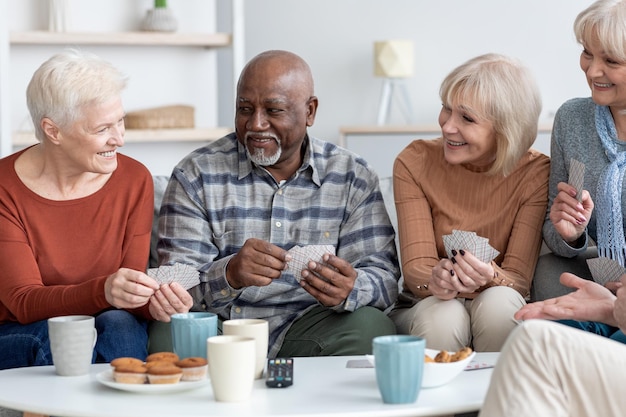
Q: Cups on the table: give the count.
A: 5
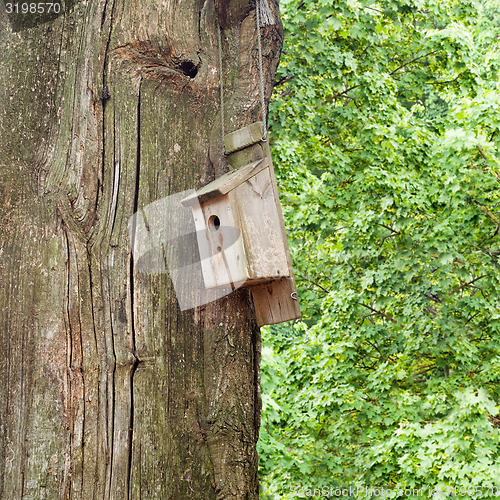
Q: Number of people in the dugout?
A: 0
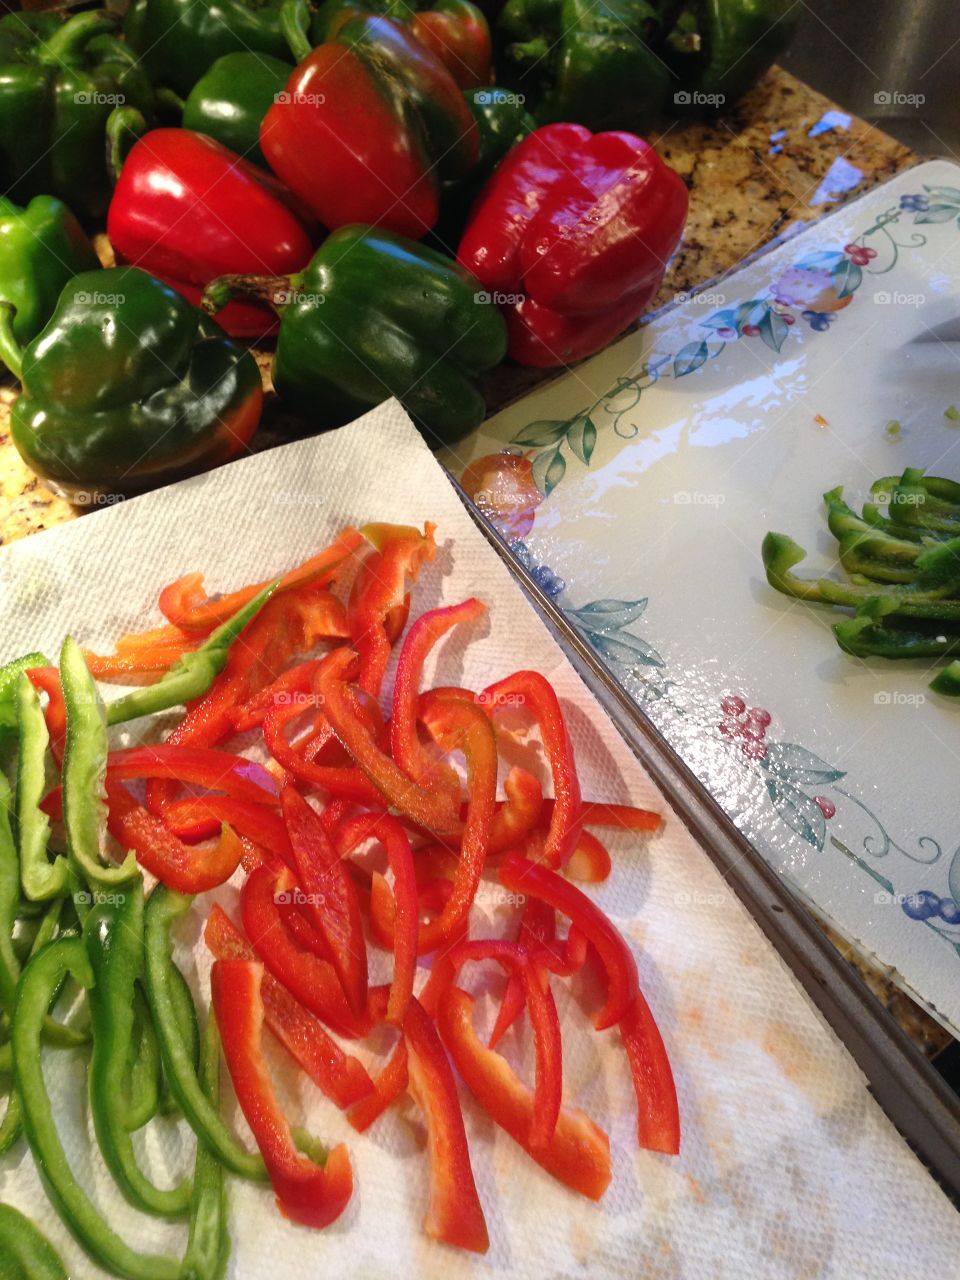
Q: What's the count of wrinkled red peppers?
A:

※

* Exercise objective
Every line above that holds the word "count" should be copied out.

* Task response
Q: Cups on the table: give the count.
Q: What's the count of wrinkled red peppers?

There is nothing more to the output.